Overview
oLLM is a lightweight Python library for large-context LLM inference built on Hugging Face Transformers and PyTorch. It focuses on enabling inference for very long contexts on resource-constrained GPUs by loading weights from disk, offloading KV cache, and using FlashAttention-2 and chunked MLP optimizations.
Key Features
- Support for multiple models and ultra-long contexts (examples include qwen3-next, gpt-oss, Llama3).
- On-demand weight loading, disk/CPU offloading for KV cache and layers to reduce GPU memory footprint.
- Memory- and performance-oriented techniques: FlashAttention-2, chunked MLP, DiskCache for KV storage.

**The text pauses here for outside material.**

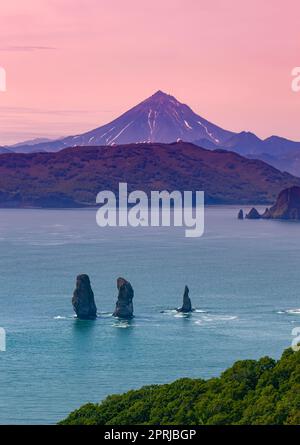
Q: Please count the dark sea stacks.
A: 3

- Examples, connectors and batch/streaming modes included in the repository.
Use Cases
- Local inference of large-context models on consumer GPUs (e.g., 8GB devices).

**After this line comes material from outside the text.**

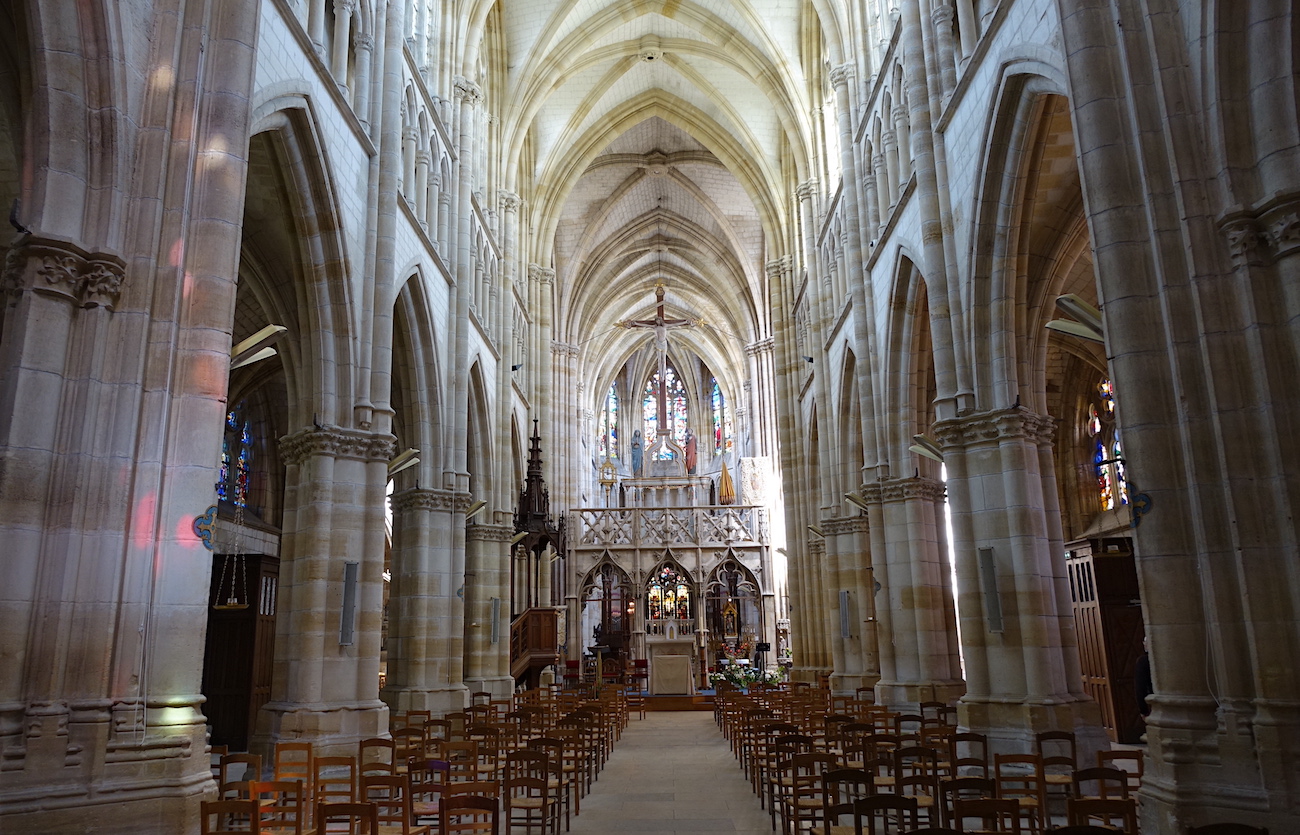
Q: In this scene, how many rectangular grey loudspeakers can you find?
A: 4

- Analyzing large documents, logs, or clinical records in one pass for summarization or extraction.
- Research and engineering workflows that require controllable offload strategies and reproducible offline inference.
Technical Highlights
- Language: Python, built on Hugging Face Transformers and PyTorch.
- Memory strategies: layer-wise loading, KV cache offload to disk/CPU, chunked MLP and FlashAttention-2.
- See the repository README for examples and detailed configuration.